In a document leaked by Der Spiegel, five Premier League teams would initially be involved, and the founder sides’ membership of the breakaway competition would be ‘guaranteed for 20 years’, as clear an indication as you’re likely to get in paper of the permanency of the idea.

The reaction has been vociferous, but as you’d expect, not all of it has been in opposition. Admittedly, none of the people I’ve directly spoken to about it have been in favour, and the dividing line has been centred around whether the FA and the Premier League should do all they can to retain the likes of Manchester United, Chelsea, Liverpool, Manchester City, and Arsenal… or let them go.

There are similarities to the formation of the Premier League itself in 1992: clubs with larger fanbases/worldwide audiences wanting a larger slice of the revenue generated to match their ‘status’. Though some of the ‘actors’ differ, the Football League, as it was known then, decided against calling their bluff, in a move that has had untold consequences that are still being felt today. The corridors of power have changed in the quarter of a century since then, and with the benefit of hindsight, they really should have done so. Governance of football at all levels in England is a jumble, which might actually help hasten the elite outfits’ abrogation from the domestic calendar altogether.

Whilst FIFA have threatened to ban players from participating in national team games who are part of the ESL, you have to wonder how much of that is sabre-rattling, together with a degree of shock at this exposé, coming mere days after their own proposed expansion of the Club World Cup was postponed, being resisted by many of the same clubs named in the publication.

Restructuring – The ‘How’

The first part was entirely dedicated to why I felt it was necessary to reduce the number of matches played in the domestic game (which I would also apply globally, although there are obvious complications in trying to enforce that). The method is actually quite simple, and has been made easier in this scenario by assuming the five teams mentioned above. The Premier League’s current composition of 20 is actually something of an anachronism in the current climate, and there have been intermittent calls from a whole number of different vested interests to cut that total down. My slant isn’t to do so to somehow magically improve the English men’s national side, and their run to the semi-finals of this year’s World Cup could easily be used as a large fly in that metaphorical ointment. I come back to the same reasoning I had six weeks ago: it’s just better for the people who matter – the players themselves, the clubs they play for, the fans, the transport network…

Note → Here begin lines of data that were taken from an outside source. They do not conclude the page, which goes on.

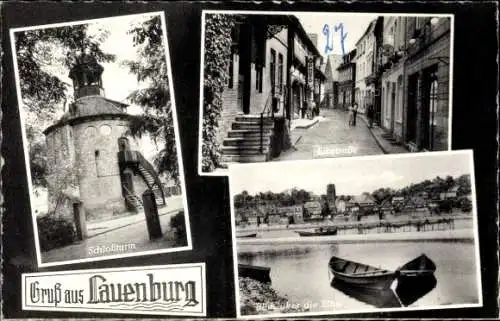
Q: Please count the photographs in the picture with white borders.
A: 3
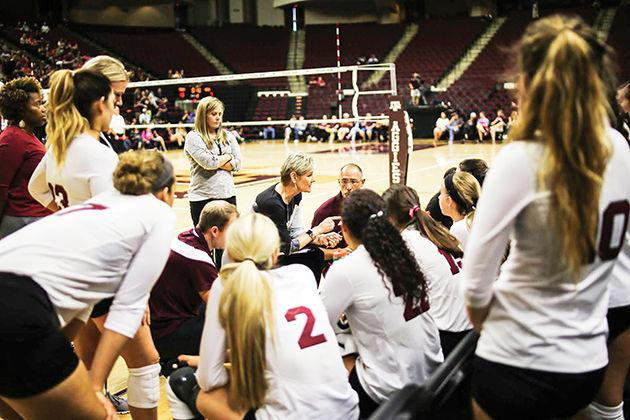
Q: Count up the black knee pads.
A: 1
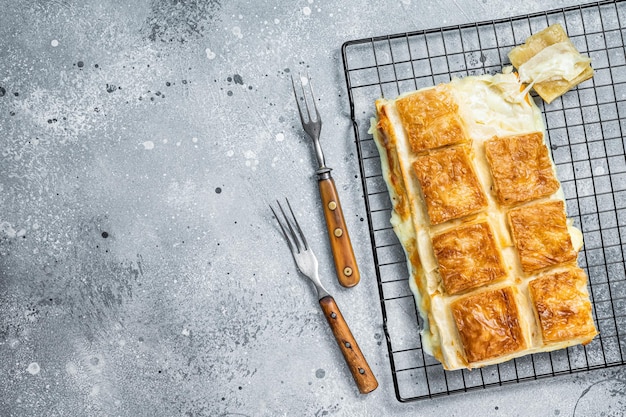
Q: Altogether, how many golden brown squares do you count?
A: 7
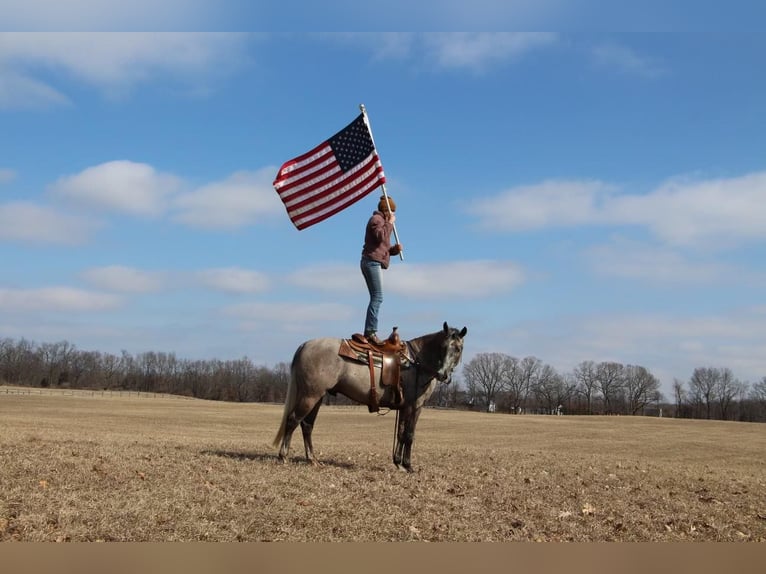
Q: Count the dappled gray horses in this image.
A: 1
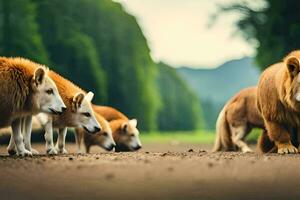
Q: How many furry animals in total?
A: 6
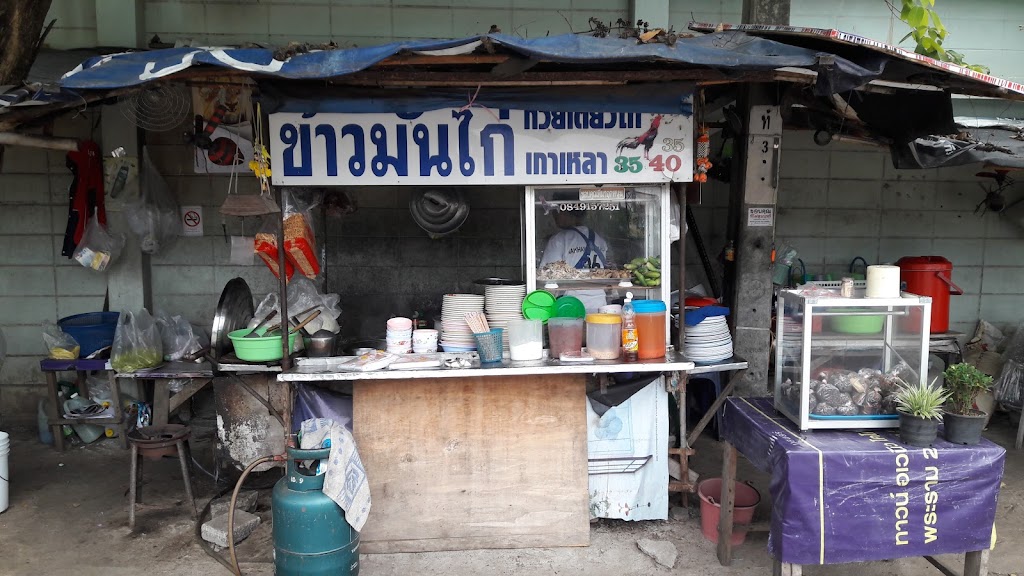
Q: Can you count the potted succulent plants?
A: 2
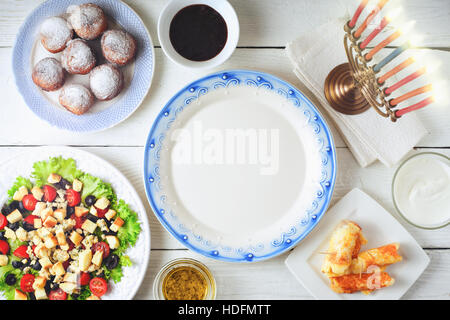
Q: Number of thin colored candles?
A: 9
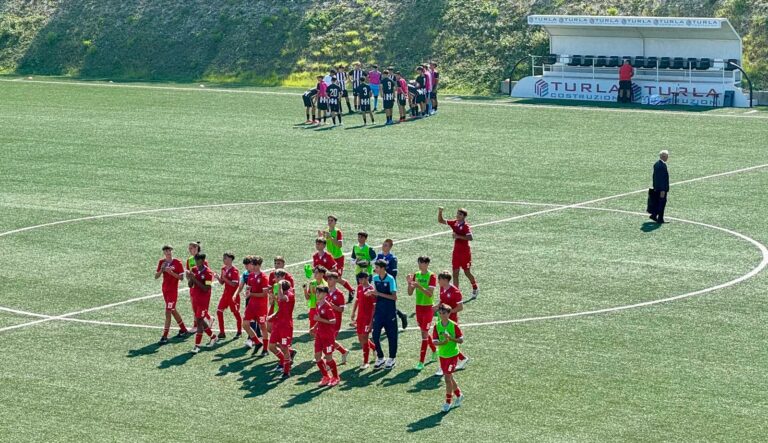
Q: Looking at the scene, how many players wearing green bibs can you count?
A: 7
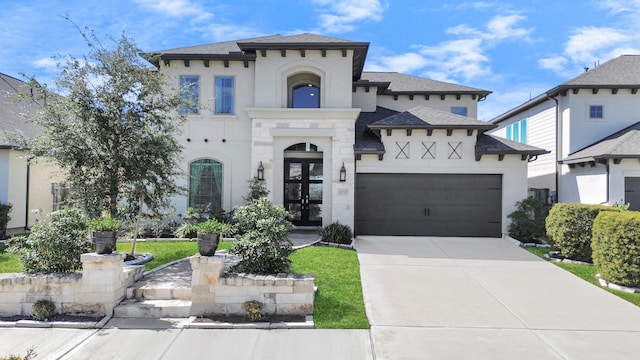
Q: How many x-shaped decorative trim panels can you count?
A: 3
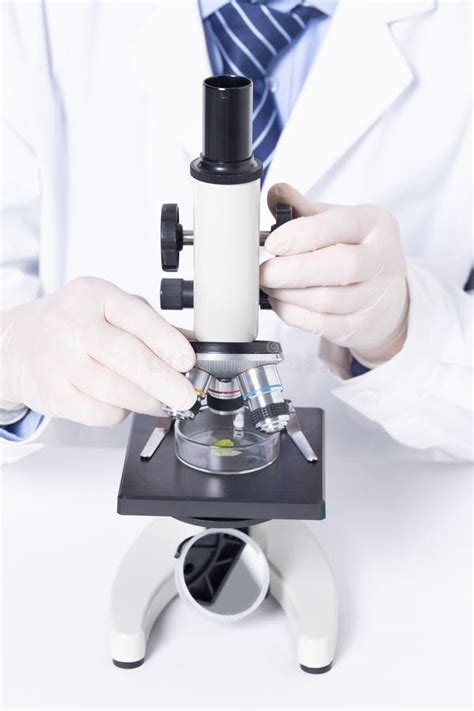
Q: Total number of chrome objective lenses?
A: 3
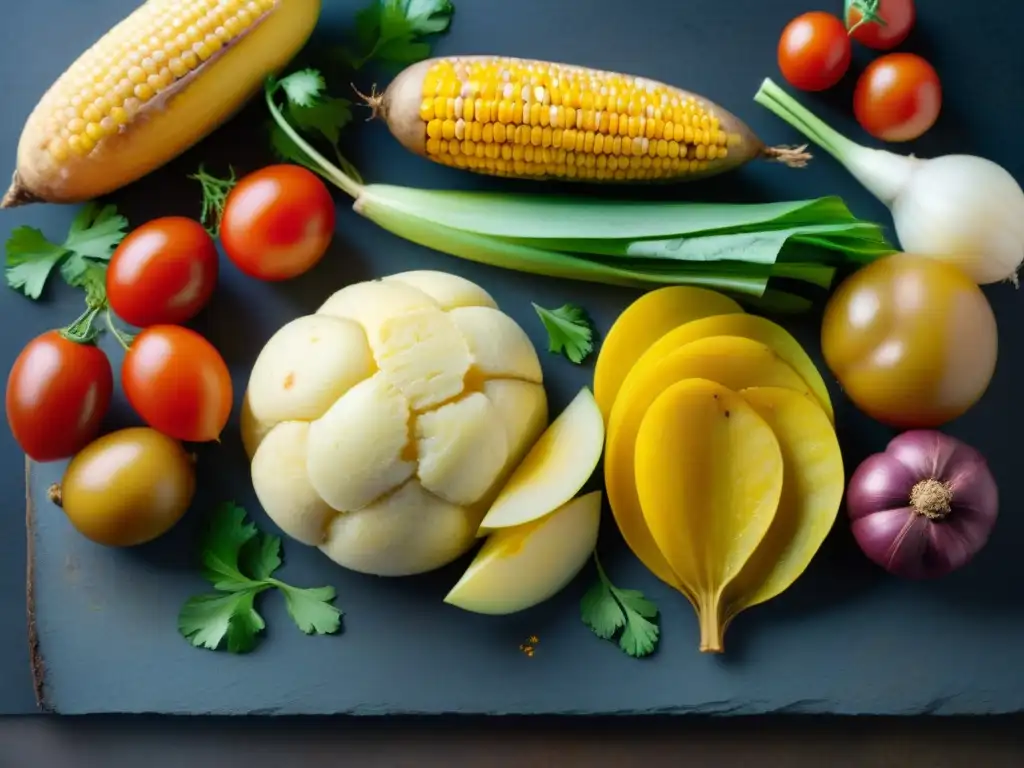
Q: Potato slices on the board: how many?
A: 2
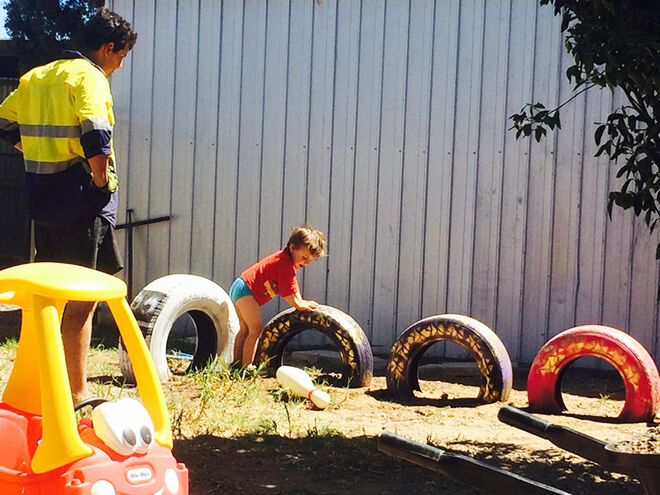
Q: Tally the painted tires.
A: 4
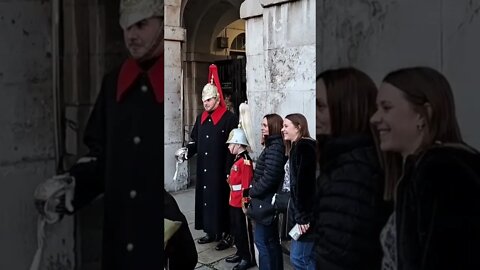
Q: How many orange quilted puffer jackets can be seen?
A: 0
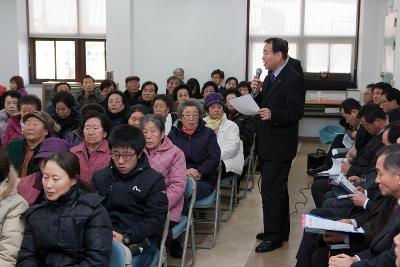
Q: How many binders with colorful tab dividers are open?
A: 1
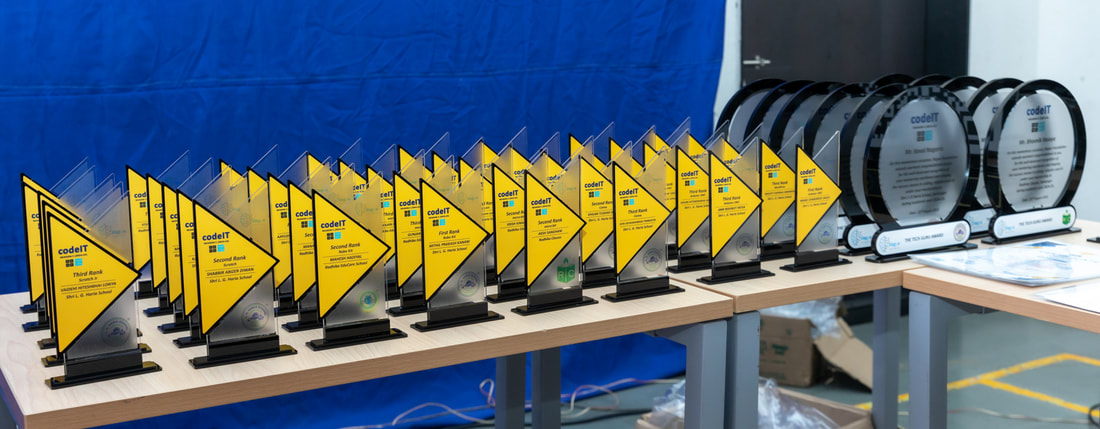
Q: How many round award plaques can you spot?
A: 11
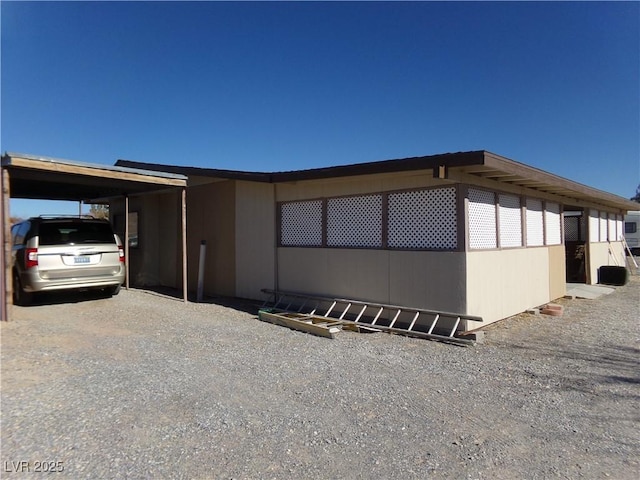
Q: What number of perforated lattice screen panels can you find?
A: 11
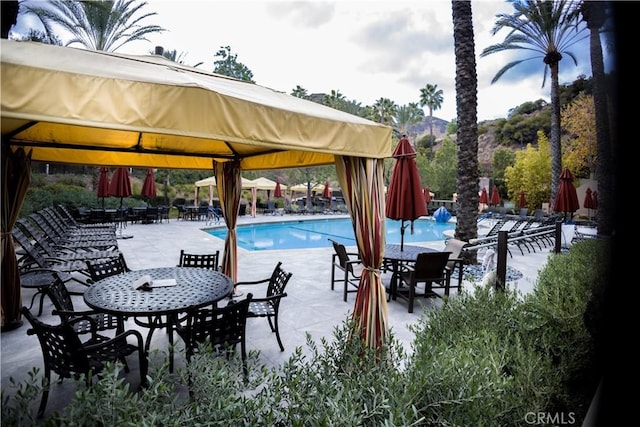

Let’s get into the meat of the post. My solution is to propose six leagues consisting of 16 teams each. The rough structure of the top two tiers would remain pretty much as they are currently, and the current third and fourth divisions would be regionalised, much as they were in the mid-part of the 20th Century. Such a measure would necessitate the occasional ‘rebalancing’ of the leagues; for example, would a hypothetical side that plays in the Birmingham area north or south? This issue would arise infrequently, and sides in the Midlands area might find themselves shifted from one to the other to keep journey times and associated costs down for the other members.

Here is a look at how the overall structure would function, using the current standings of the remaining 87 of the 92 teams in the top four leagues to inform the methodology, and adding several of the National League leaders to ensure parity:

New League Structure
(If you have any trouble reading the text in the screenshots, open them in a new window and remove any text after ‘.png’ in the address bar – they will then appear at full size/resolution)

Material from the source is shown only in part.